Directional Charge Transport in Layered Two‐Dimensional Triazine‐Based Graphitic Carbon Nitride

Angew. Chem. Int. Ed. 2019, 58, 9394

: 10.1002/anie.201902314

Press release

Dr. Yu Noda, Dr. Christoph Merschjann, Dr. Ján Tarábek, Dr. Patrick Amsalem, Prof. Dr. Norbert Koch, Dr. Michael J. Bojdys

Triazine‐based graphitic carbon nitride (TGCN) is the most recent addition to the family of graphene‐type, two‐dimensional, and metal‐free materials.
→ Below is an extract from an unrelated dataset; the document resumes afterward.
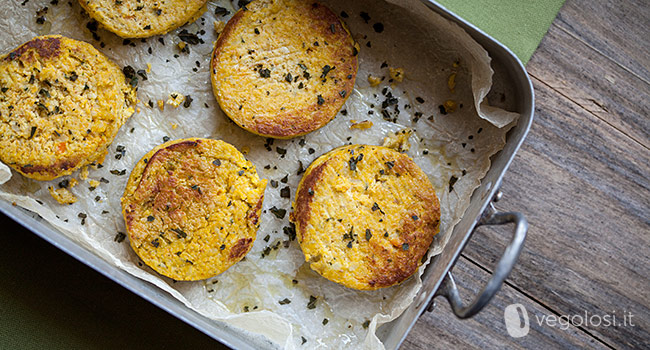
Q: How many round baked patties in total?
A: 5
Although hailed as a promising low‐band‐gap semiconductor for electronic applications, so far, only its structure and optical properties have been known. Here, we combine direction‐dependent electrical measurements and time‐resolved optical spectroscopy to determine the macroscopic conductivity and microscopic charge‐carrier mobilities in this layered material “beyond graphene”. Electrical conductivity along the basal plane of TGCN is 65 times lower than through the stacked layers, as opposed to graphite. Furthermore, we develop a model for this charge‐transport behavior based on observed carrier dynamics and random‐walk simulations. Our combined methods provide a path towards intrinsic charge transport in a direction‐dependent layered semiconductor for applications in field‐effect transistors (FETs) and sensors.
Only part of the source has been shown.